Teen driving app

Teen Driving App Effective In Modifying Teen Driving Behavior

A teen driving app for smartphones, developed by the University of Minnesota’s HumanFIRST Laboratory, is showing a lot of promise as an effective tool to modify teen driving behavior and keep teen drivers safe on the road.

There have been a lot of apps and different products developed over the years with the same intent but the developers of this app claim that this is the first developed based on years of scientific research.

Funded with $2.5 million by the Minnesota Department of Transportation, the HumanFIRST Laboratory spent almost ten years examining the issues surrounding teen crashes and developing the app. Those studies were followed up by a year-long, in-vehicle study involving teens and their parents.

The teen driving app is known as the Teen Driver Support System (TDSS) and among other things, the app:

  • Prohibits the use of cell phones while the vehicle is in motion except to make 911 calls.
  • Warns the teen driver if he or she is speeding or running a stop sign or red light.
  • Warns that the teen is driving aggressively.
  • Warns the teen that parents will be notified if the dangerous driving behavior continues.
  • Notifies parents via text message if the warnings fail to stop the dangerous driving behavior.
  • Provides parents with a website that documents the teen’s driving behavior over a longer period of time.

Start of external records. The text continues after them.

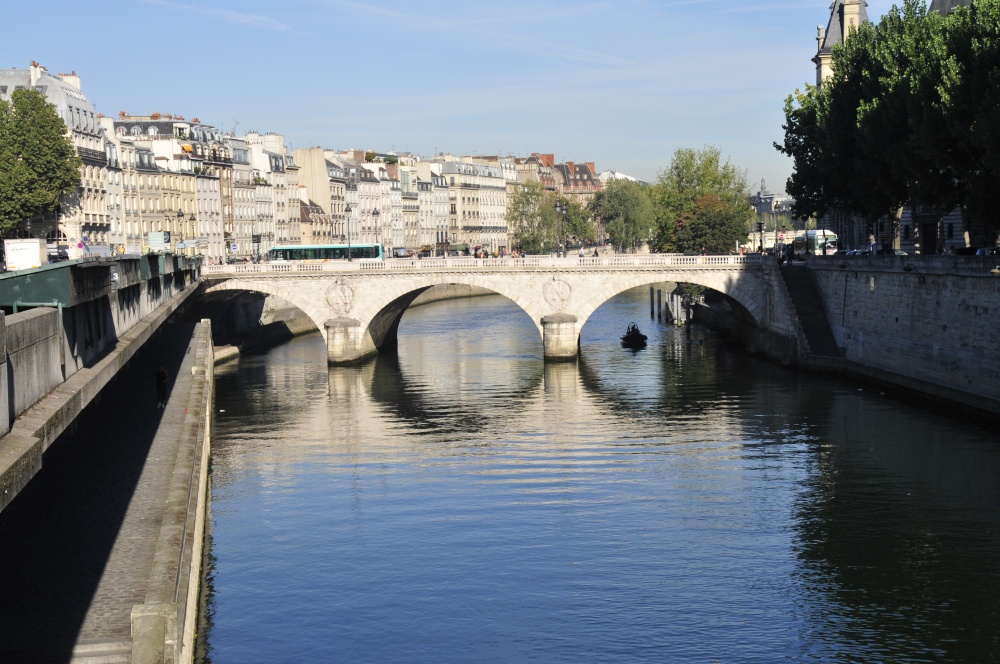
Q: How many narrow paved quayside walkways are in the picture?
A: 1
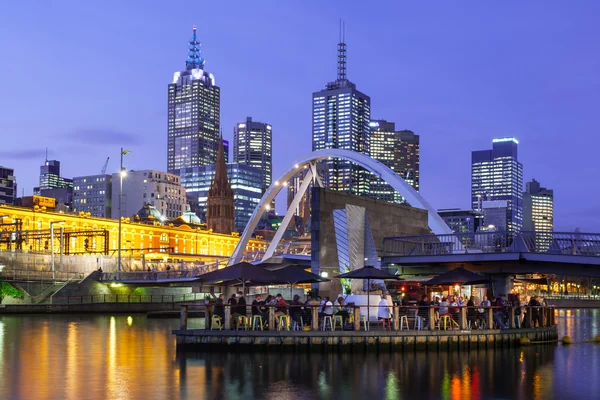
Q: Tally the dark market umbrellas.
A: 4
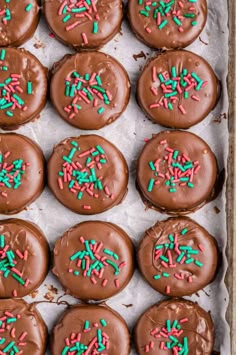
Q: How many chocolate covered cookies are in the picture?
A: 15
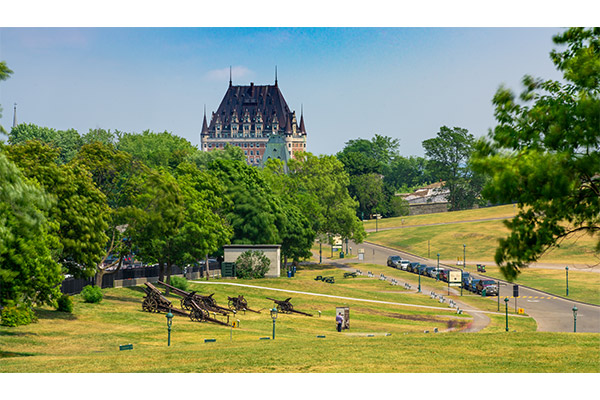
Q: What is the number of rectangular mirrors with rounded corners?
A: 0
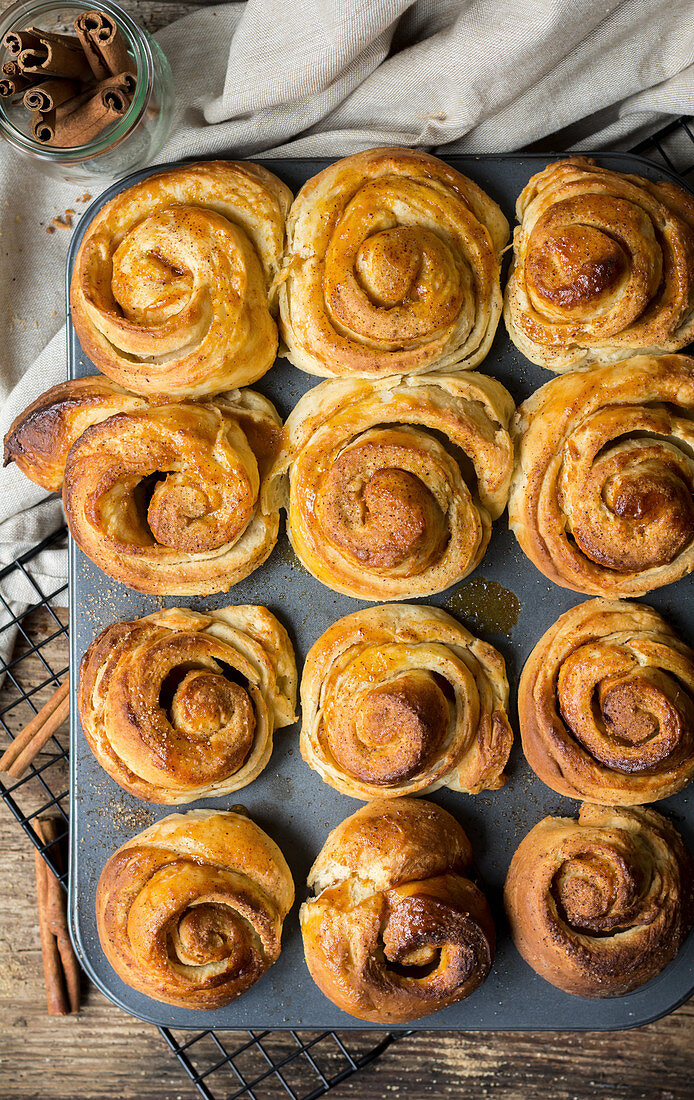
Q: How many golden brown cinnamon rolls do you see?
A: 12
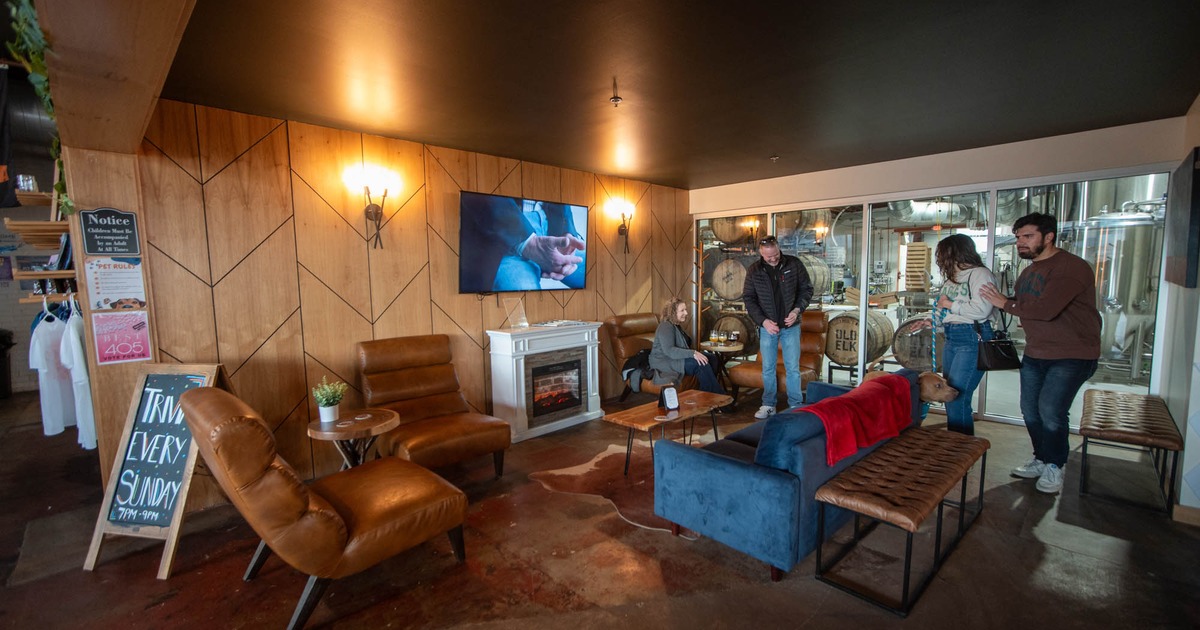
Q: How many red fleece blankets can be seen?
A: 1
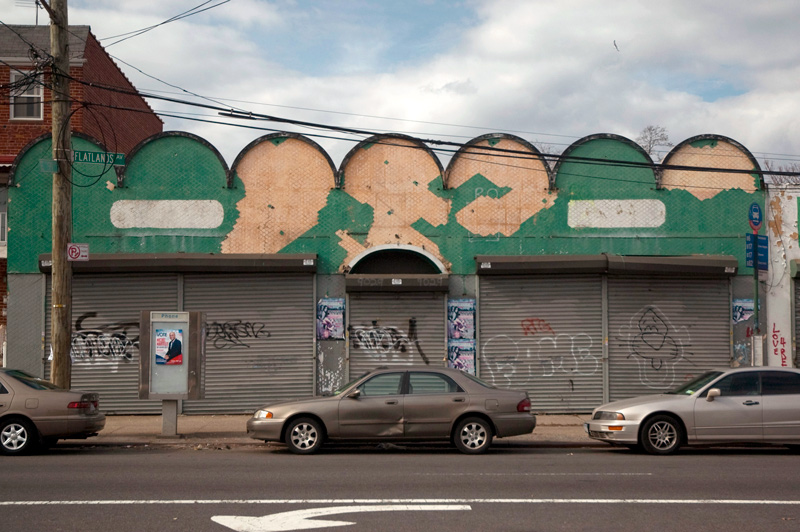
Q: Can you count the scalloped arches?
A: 7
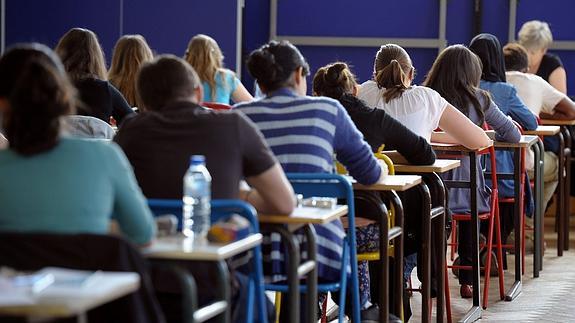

In the in-vehicle study, cars belonging to teen drivers were outfitted with instrumentation to record their driving behavior and the teen drivers were divided into three groups:

  • Drivers with no app (control group).
  • Drivers with app that provided warnings but didn’t notify parents.
  • Drivers with app that provided warnings and notified parents.

The teen drivers without the app showed a greater tendency to engage in distracting and risky behaviors such as, speeding more than seven mph over the posted speed limit and using the cell phone both for calls and texting while driving. The app that only provided warnings was highly effective in modifying teen driving behavior but, as might be expected, the app that provided both warnings and parental notification had the most dramatic effect on the teen’s driving behavior.

Both the teens and parents involved in the study gave the driving app high marks although, also to be expected, the teens weren’t as enthusiastic about the app as their parents:

  • 60 to 75 percent of teens had a favorable opinion of the system.
  • More than 90 percent of parents had a favorable opinion of the system and;
  • 90 percent of parents would recommend the app to other parents of teen drivers.

While the TDSS teen driving app isn’t yet available for general use, the University of Minnesota’s Office for Technology Commercialization is studying the system and the team hopes it will be available for general use within a year.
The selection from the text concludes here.